To: Dan B. who wrote (75356)4/12/2006 11:43:11 AM
From: OrcastraiterRead Replies (2) | Respond to of 81568
 
Dan...you need to read this story. Bush said that the best case they had that Saddam was making WMD was the mobile weapons labs...remember?

Here's what was going on behind the curtain:

washingtonpost.com

I hope you will eventually see that making the case for war was the focus of the administration. War is a last resort, not an off the shelf solution.

Orca



To: Dan B. who wrote (75356)4/12/2006 1:11:38 PM
From: American SpiritRead Replies (2) | Respond to of 81568
 
GW Bush said "We already found them" (WMD) to the Europeran press in Poland right after the invasion. Bush was refering to the mobile labs which the Washington Post writes about today as being completely discredited claims by Bush's own intel experts. Clearly, Bush lied and that statement proves it. Bush also lied in many other ways and Cheney lied even more.
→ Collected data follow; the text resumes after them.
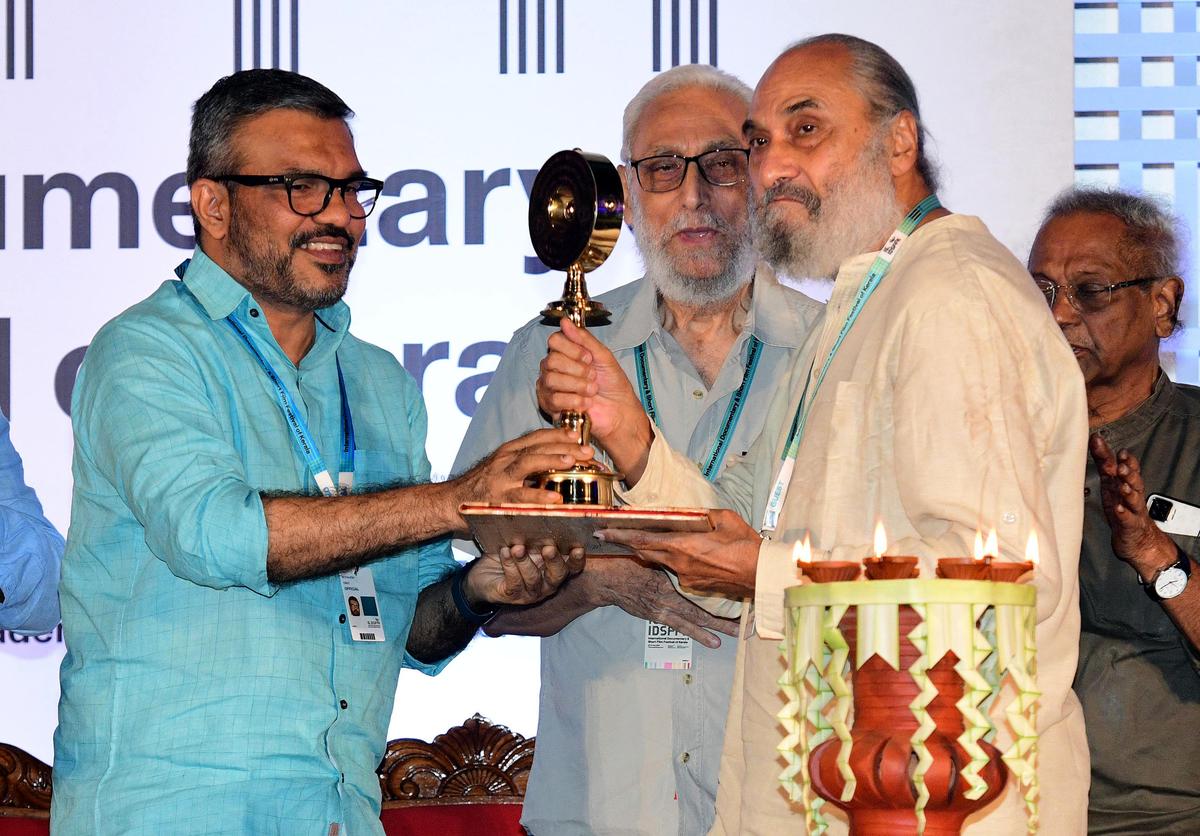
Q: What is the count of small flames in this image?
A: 6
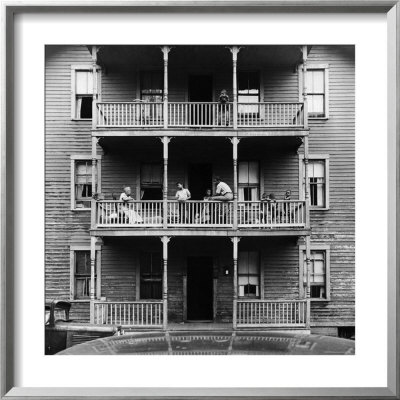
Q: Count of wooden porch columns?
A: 12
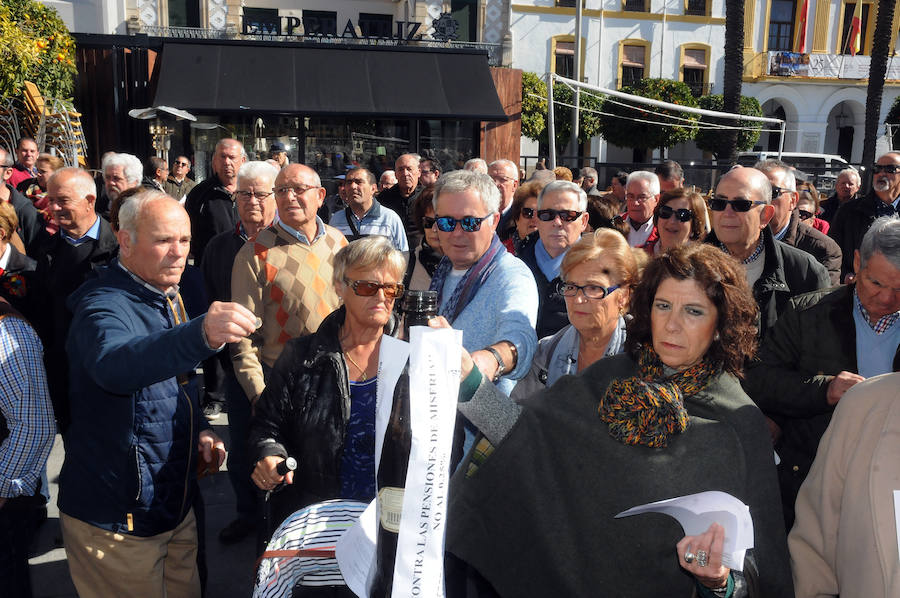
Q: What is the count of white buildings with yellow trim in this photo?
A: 1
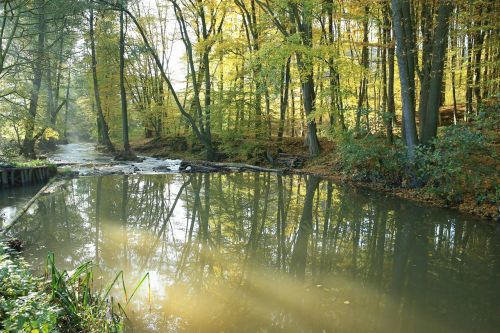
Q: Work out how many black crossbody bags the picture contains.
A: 0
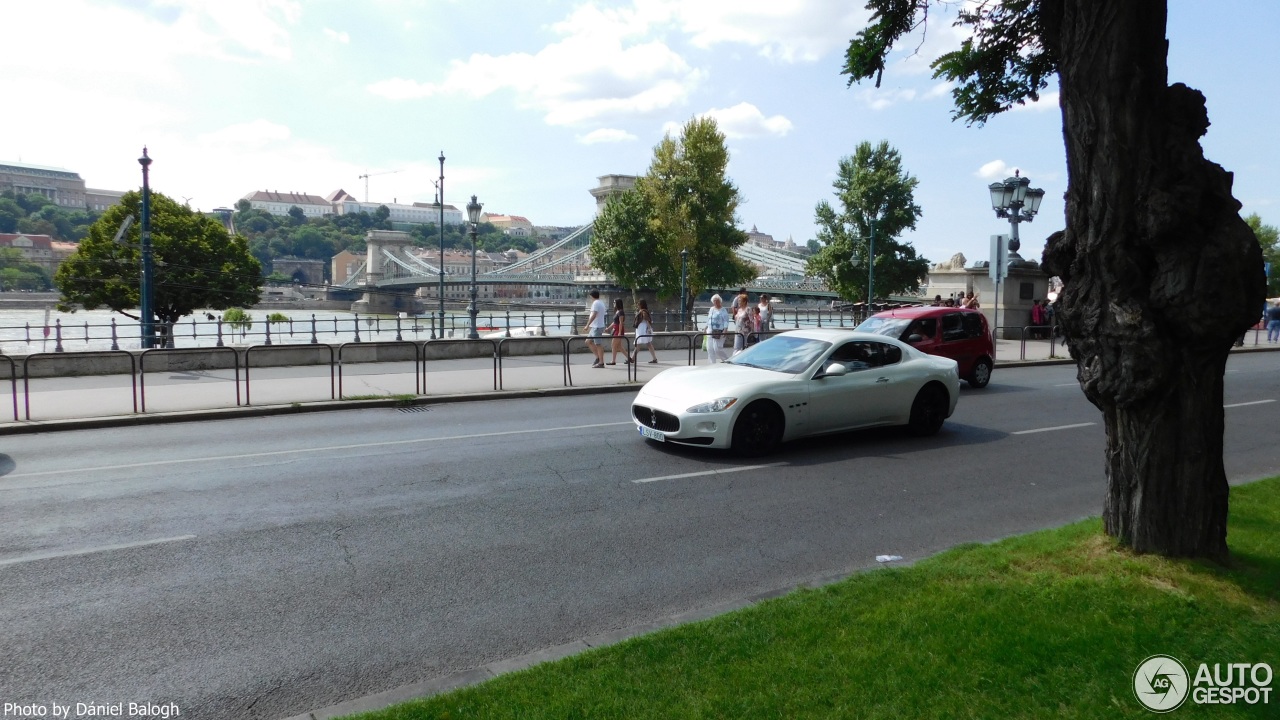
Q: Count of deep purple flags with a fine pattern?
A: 0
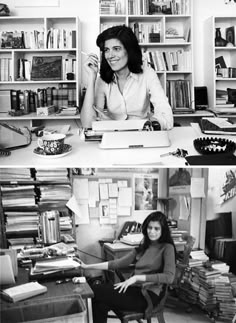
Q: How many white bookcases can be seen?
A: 3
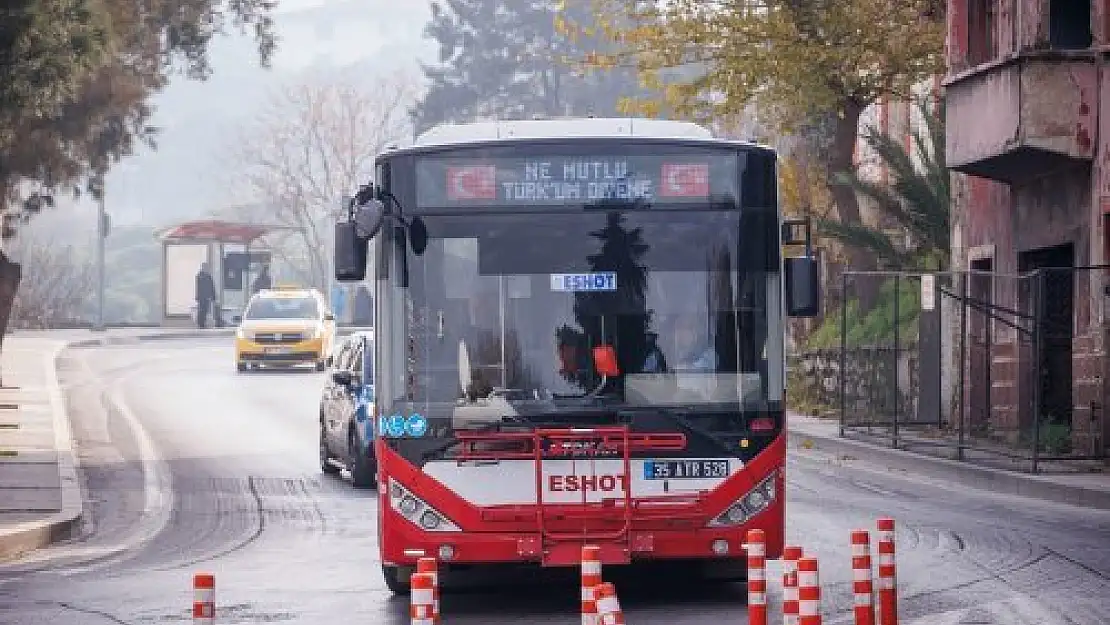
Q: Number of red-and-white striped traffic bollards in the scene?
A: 10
Bush-Cheney deliberately withheld solid evidence and juiced-up and released discredited evidence in an attempt to fool not only the UN and American People but congress itself.

We know now Bush was planning to invade Iraq even before 9-11 no matter what WMD were found or what Saddam did or didn't do.

You call Saddam uncooperative, but for an arrogant blowhard dictator he cooperated a lot. He let the UN inspectors go anywhere they wanted in his country, even the palaces.

Of course Saddam was a highly noxious and suspicious character, but Bush never saw any evidence that Saddam had a connection to 9-11, Al Qaida or was actively making or hiding any WMD.

Put it all together and your argument for war totally falls apart, especially since Bush-CHeney failed to do the most important thing of all, that is plan for what we do with the country once we take it over. After all, most experts agreed the invasion would be the easy part.

Bottomline thoughm lying to congress is grounds for impeachment, and they did it.